- Coordinates: 33°51′S 115°46′E﻿ / ﻿33.85°S 115.77°E
- Country: Australia
- State: Western Australia
- LGA: Shire of Nannup;
- Location: 210 km (130 mi) from Perth; 62 km (39 mi) from Bunbury; 15 km (9.3 mi) from Nannup;

Government
- • State electorate: Warren-Blackwood;
- • Federal division: O'Connor;

Area
- • Total: 156.5 km^{2} (60.4 sq mi)

Population
- • Total: 62 (SAL 2021)
- Postcode: 6275
Localities around Cundinup
| Yoganup | Brazier | Mullalyup |
| Barrabup | Cundinup | Southampton |
| Barrabup | Nannup | Nannup |

= Cundinup, Western Australia =

Locality in the Shire of Nannup, Western Australia

Cundinup is a rural locality of the Shire of Nannup in the South West region of Western Australia.
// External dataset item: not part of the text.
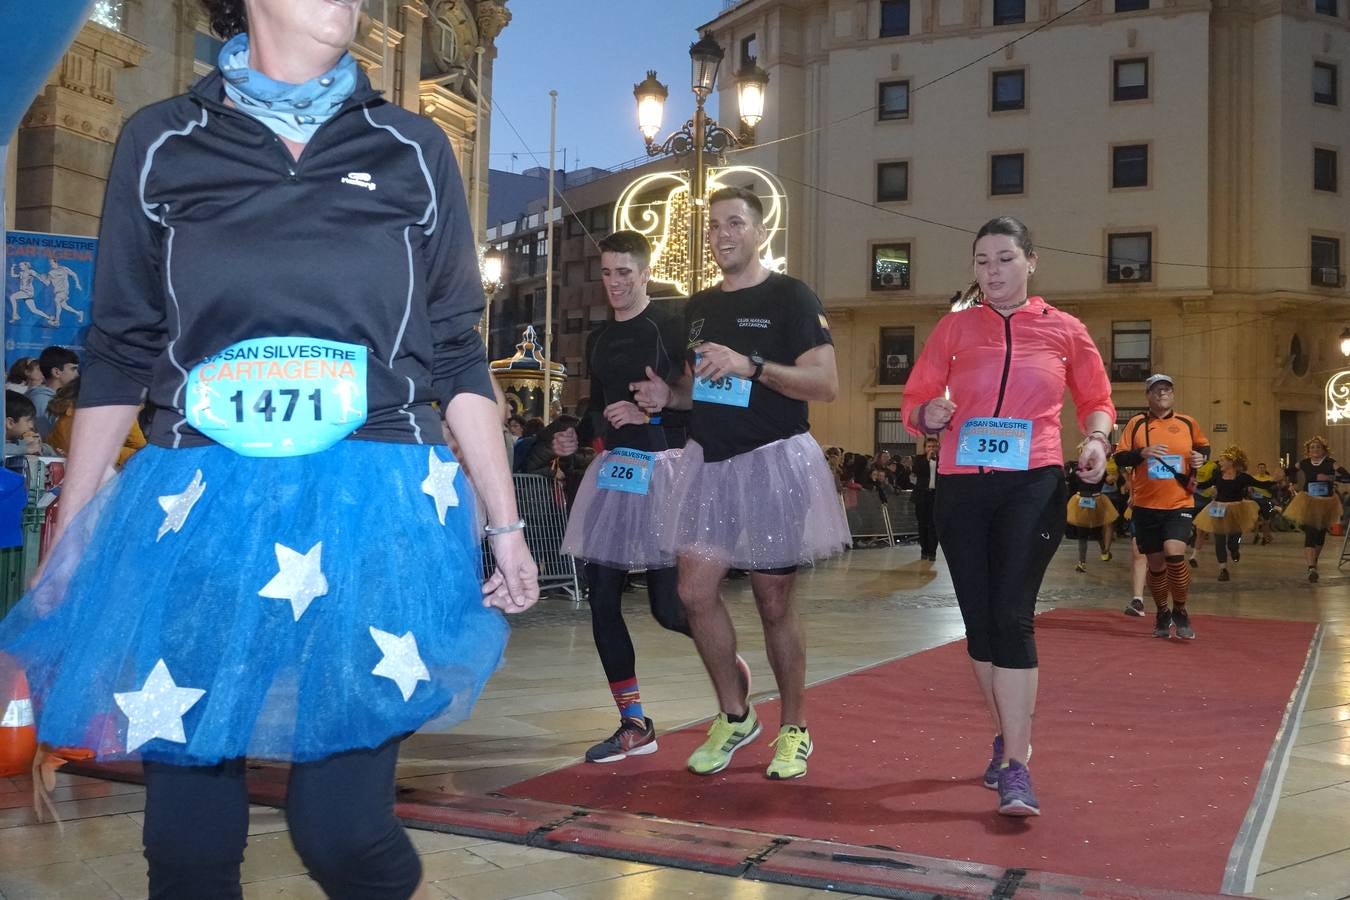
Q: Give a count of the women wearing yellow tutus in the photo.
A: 3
A small section in the far east of the locality is located in the Shire of Donnybrook–Balingup. The western boundary of the locality is formed by the Vasse Highway while, in the east, the border runs along the Blackwood River in places. Much of the locality is covered by state forest.

It is located on the traditional land of the Noongar nation.